Police, vaccin, responsables politiques... il faudrait, face à la défiance, rétablir la confiance. Mais la confiance, avec ses déceptions et son peu de garanties, est-elle vraiment fiable ?
Il y a des notions comme ça, qui, tout à coup, ont le vent en poupe, qui viennent ou qui reviennent dans le débat : ces derniers temps, c’est donc celle de la confiance. Rétablir la confiance dans la police, retrouver la confiance dans les institutions ou dans les responsables politiques, créer de la confiance dans un vaccin, restaurer la confiance dans les médias… tout est bon pour ranimer cette confiance qui a laissé place à la défiance.
Pas à la méfiance, mais à la défiance. En effet, aujourd’hui, on n’est pas simplement méfiant, on n’est pas simplement là à soupçonner une personne, des idées ou des actes, à peser le pour et le contre pour accorder (ou pas) notre confiance, on est carrément défiant, on provoque, on met au défi une personne, des idées ou des actes.

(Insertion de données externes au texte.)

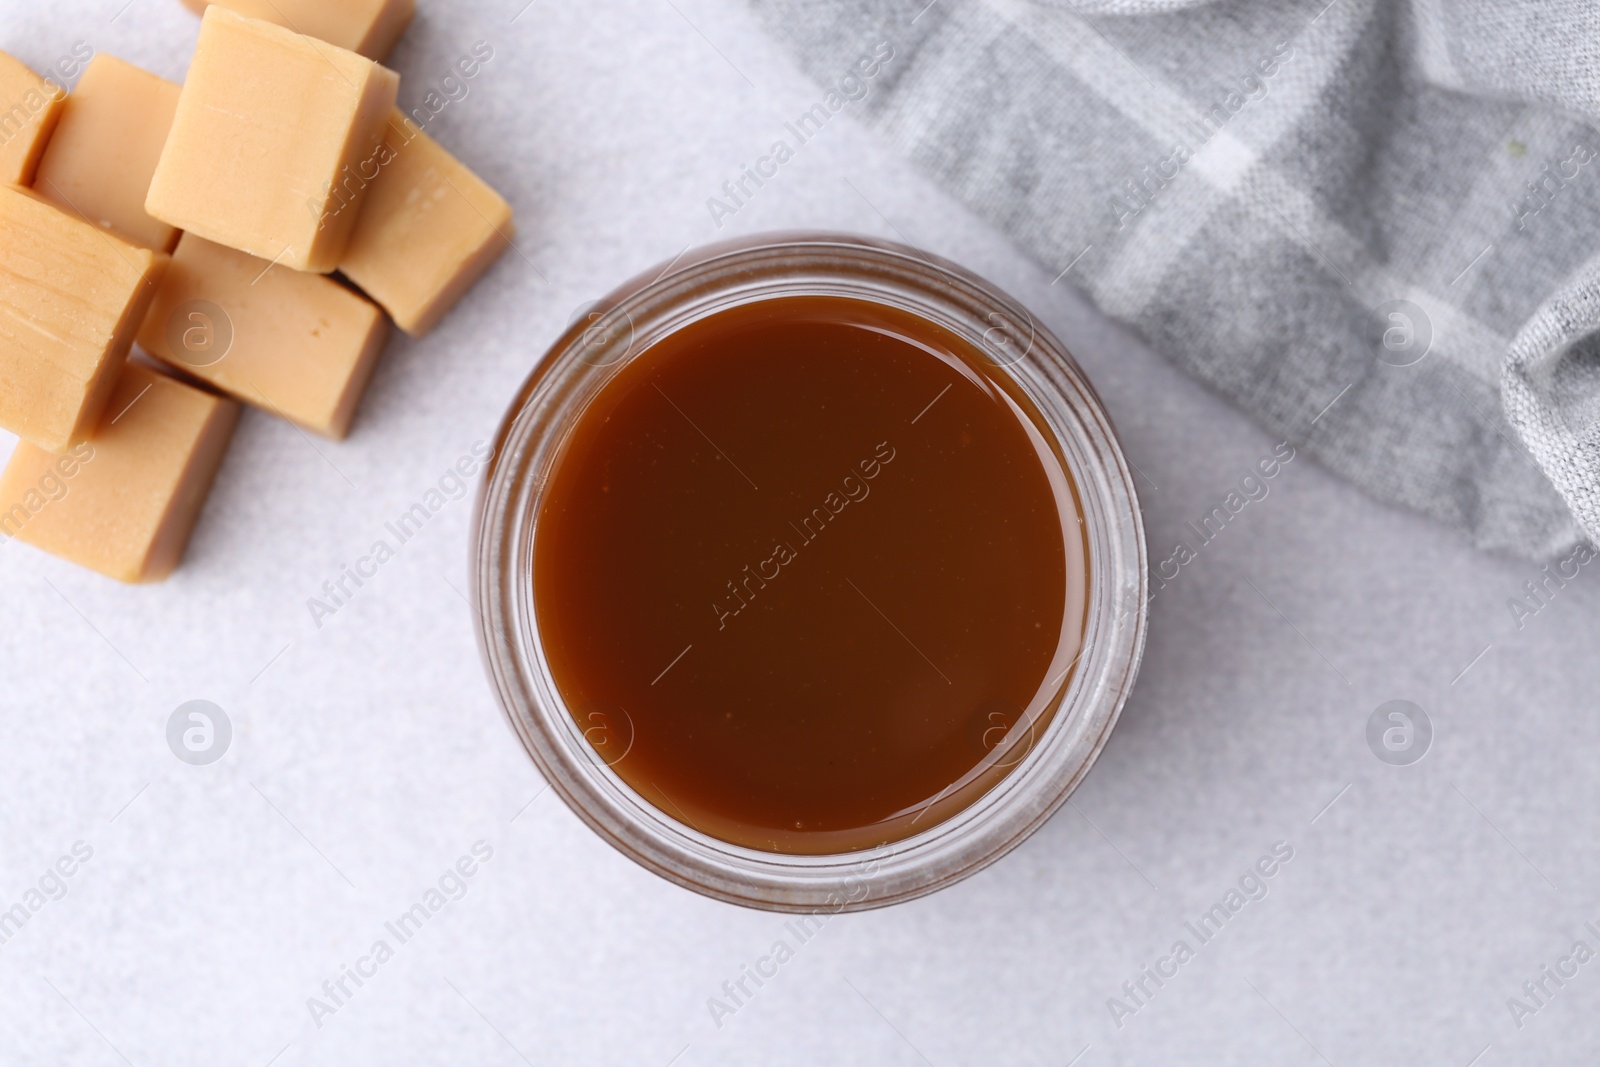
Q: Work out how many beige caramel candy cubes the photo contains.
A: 8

Et il n’est plus tant question de confiance que du contraire : d’oppositions, de rejets ou d’impopularité. Et à raison, car je me demande : la confiance est-elle si fiable que ça ?
La confiance, pas si fiable...
A quel moment suis-je assurée d’accorder à raison ma confiance ? Peut-on décider, une fois pour toutes, qu’elle a été bien donnée et qu’elle ne sera pas entamée ?
On aura beau tenter de vérifier, de se prémunir, d’avoir des gages, qu’est-ce qui nous prouve que la confiance sera toujours intacte ? On peut reprocher à la confiance d’être aveugle, mais de fait, une confiance peut-elle être lucide ?
Quand j’étais petite, ma mère me disait de ne pas faire confiance aux inconnus, mais ceux que je connaissais, les connus, étaient-ils pour autant dignes de confiance ? Des années plus tard, je ne crois pas. Alors, qu’est-ce qui me garantit que j’ai bien fait de la leur donner ?
C’est le paradoxe de la confiance : on ne peut pas lui faire confiance. Elle contient en elle-même une part de risques, d'aveuglement, d'erreurs et de déceptions. Elle n’est pas fiable. Et pas plus fiable que la défiance…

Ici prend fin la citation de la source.